Shares of Vertex Pharmaceuticals (Nasdaq: VRTX) spiked yesterday after the company released interim phase 2a study results for its potential cystic fibrosis treatment VX-770. What makes these results so interesting is that cystic fibrosis is a very debilitating progressive disease that causes early death in all patients, and there are no good treatments on the market to fight it.

Right now, Gilead Sciences (Nasdaq: GILD) is the drugmaker whose cystic fibrosis treatment is closest to getting on the market. The company's aztreonam lysine antibiotic compound is awaiting FDA regulatory review, with a PDUFA date of Sept. 16, and Gilead also filed a European Union marketing application for the drug earlier this month.

Versus the competition
Gilead's aztreonam lysine data has generally been very positive, and I predict that it will receive FDA approval later this year. So how does Vertex's VX-770 stack up against aztreonam lysine?

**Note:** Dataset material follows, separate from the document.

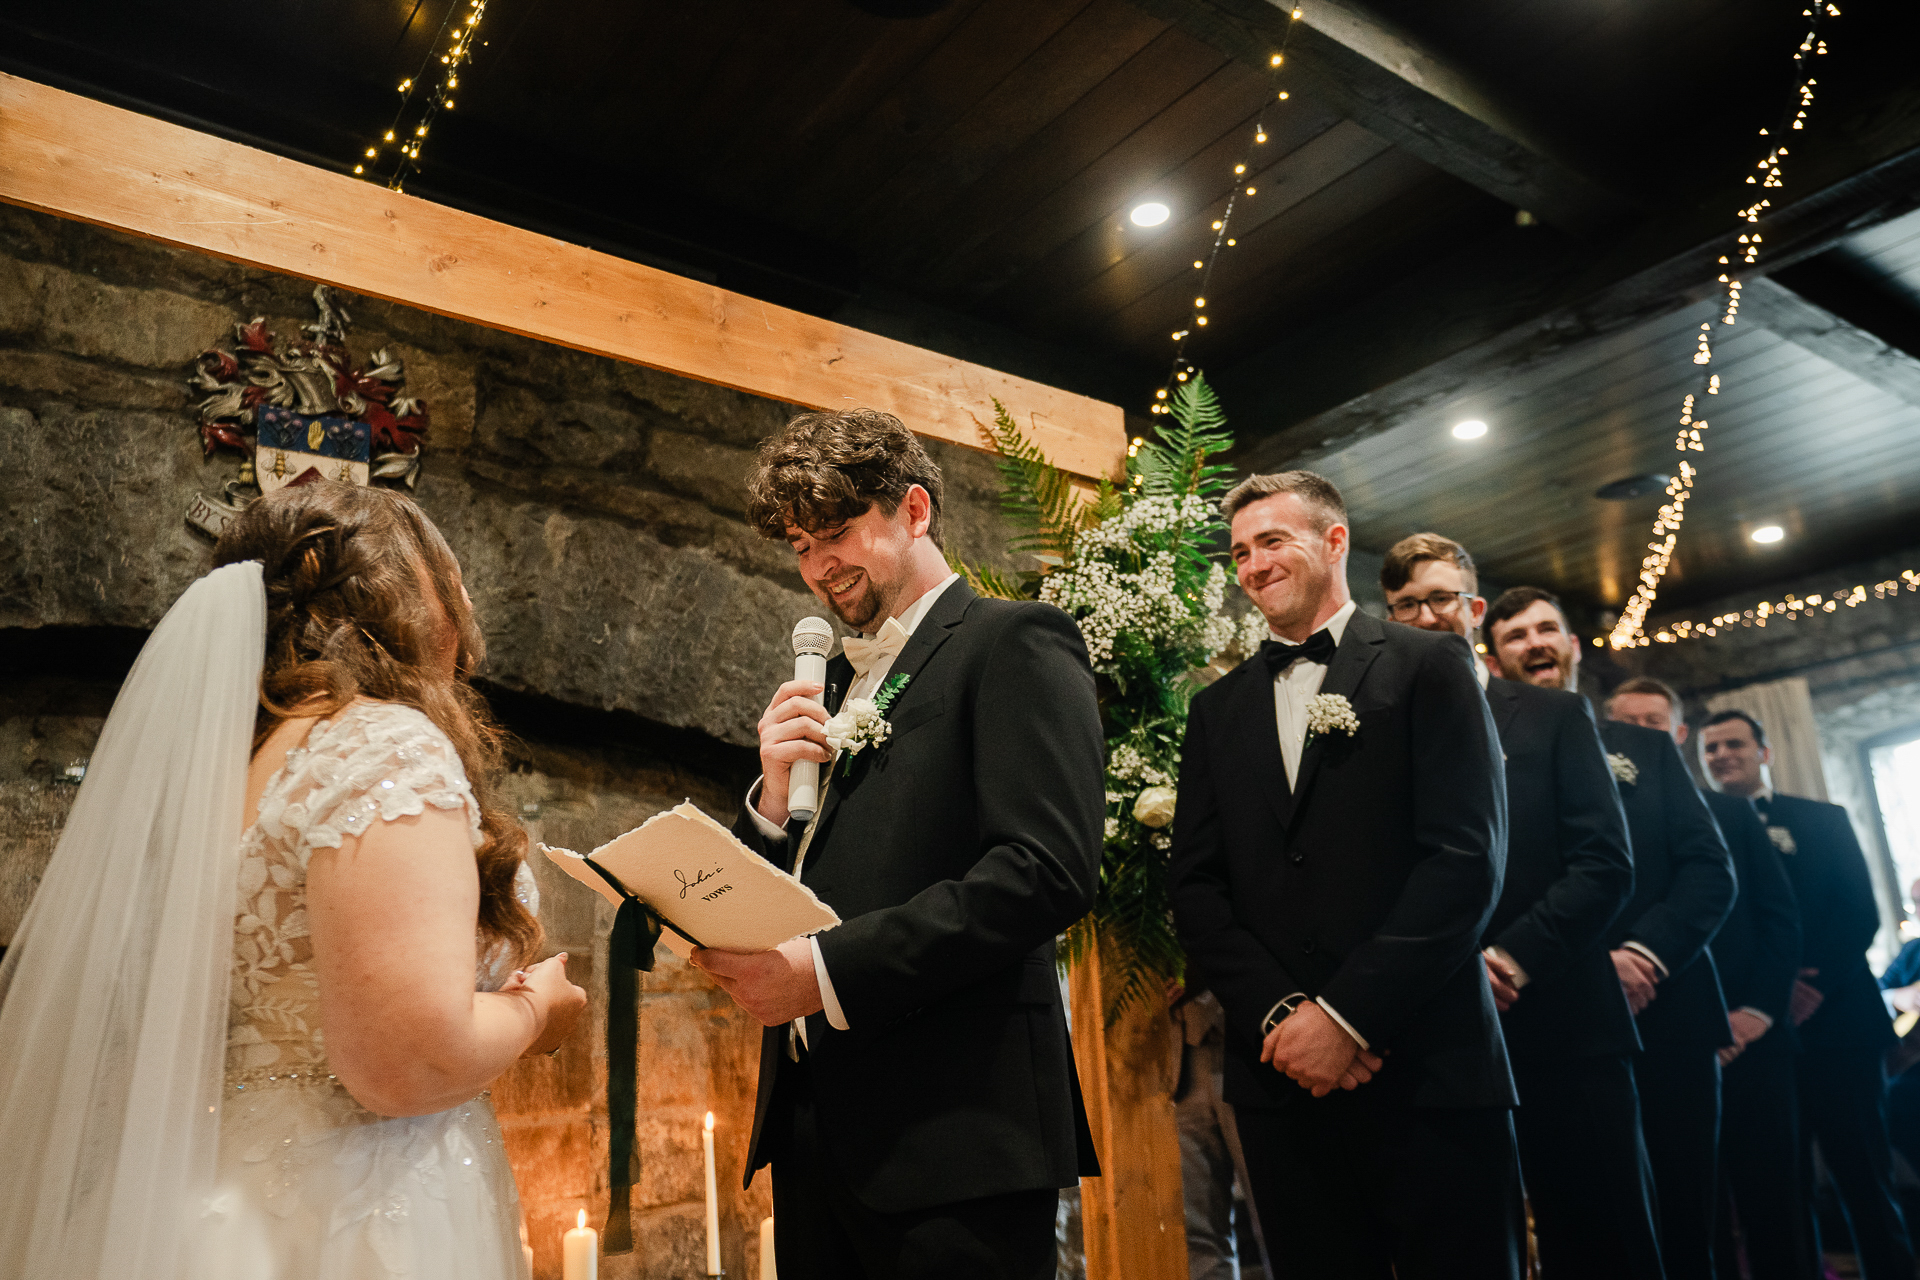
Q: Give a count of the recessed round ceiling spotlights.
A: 3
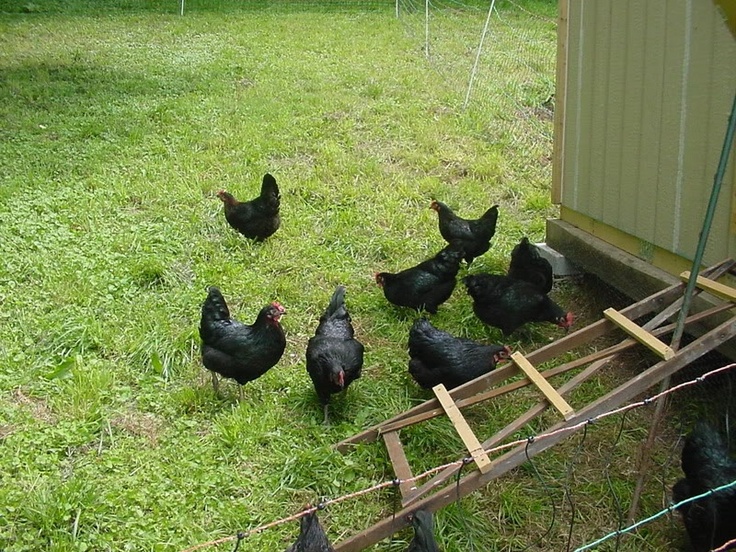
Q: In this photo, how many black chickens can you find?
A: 11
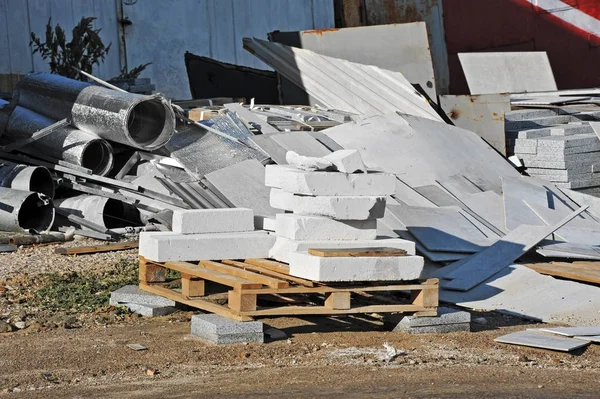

One of the main ways to test a patient's lung functioning is with what is called an FEV1 test (basically, a one-second test of the strength of a person's breath). Clinical trials testing drugs that treat lung disorders like cystic fibrosis -- as well as drugs such as InterMune's (Nasdaq: ITMN) idiopathic pulmonary fibrosis drug candidate, pirfenidone -- use FEV1 or a similar breath test to gauge whether a patient's lung disorder is progressing or getting better.

In one of Gilead's two pivotal phase 3 studies for aztreonam lysine (the results of which were released last year), the drug produced a 6.3% relative improvement in cystic fibrosis patients' FEV1 versus placebo after 28 days of treatment. In another study, it produced a 10.3% improvement in FEV1 for cystic fibrosis patients versus placebo after 28 days.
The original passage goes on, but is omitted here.